Le 6 novembre 1914, la Chambre de Commerce de Toulouse décide à l’unanimité d’émettre, sous son entière
responsabilité, des « bons de monnaie » de 50 centimes et 1 franc, dans les conditions définies dès le mois d’août
par une directive ministérielle :
"Chacun des bons émis devra porter, outre l’indication de sa valeur, un numéro d’ordre,
le timbre de la Chambre, et les
signature de son président et de son trésorier. Les bons seront mis en circulation en échange de billets de la Banque
de France. La somme ainsi reçue sera déposée à un compte spécial de réserve destiné à rembourser ultérieurement les bons.

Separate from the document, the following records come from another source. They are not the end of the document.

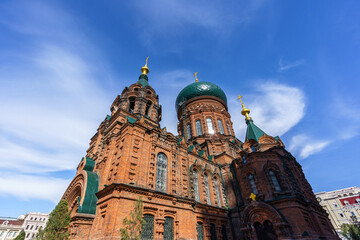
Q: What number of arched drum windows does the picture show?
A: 5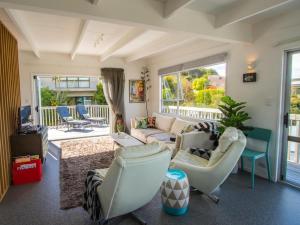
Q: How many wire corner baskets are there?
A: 0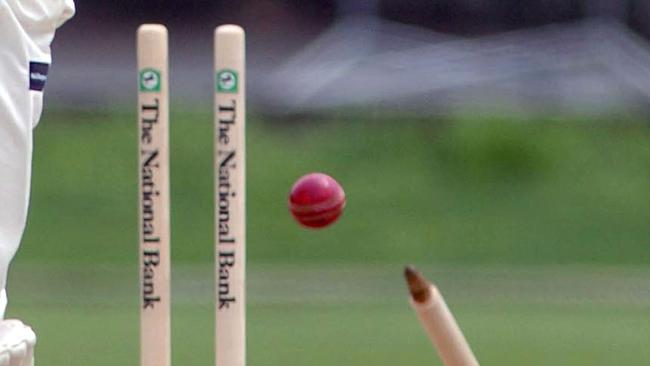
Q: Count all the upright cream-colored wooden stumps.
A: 2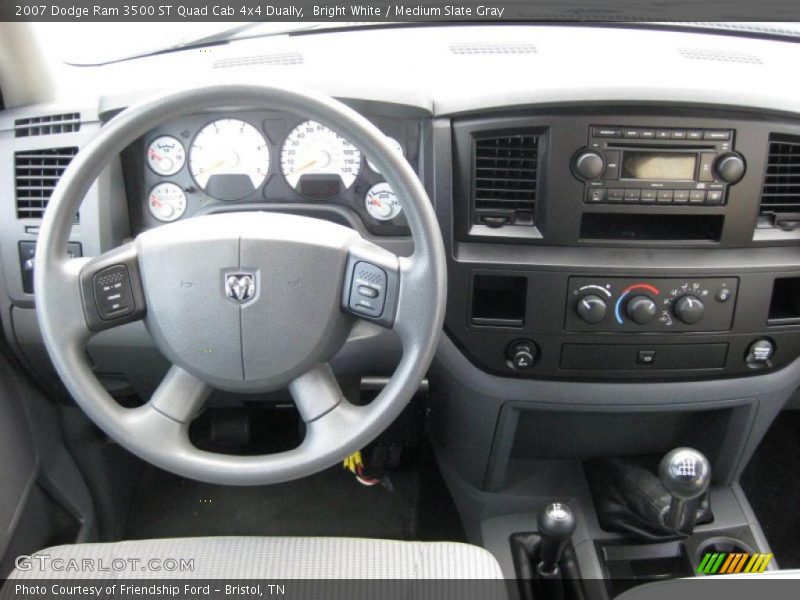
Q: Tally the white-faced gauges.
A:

La somme émise ne dépassera en aucun cas celle de la contre-valeur de réserve. Ces bons seront remboursables à présentation
en billets de la Banque de France."
La Chambre vote le jour même un prélèvement de 3 000 francs sur son fonds de réserve pour la réalisation
de cette première émission qui sera de 350 000 francs, à savoir 250 000 francs en bons de 1 franc et 100 000 francs
en bons de 50 centimes.
Le 10 novembre, le projet de billets est présenté à la Chambre et le premier billet est remis à la succursale
de la Banque de France le 17 novembre.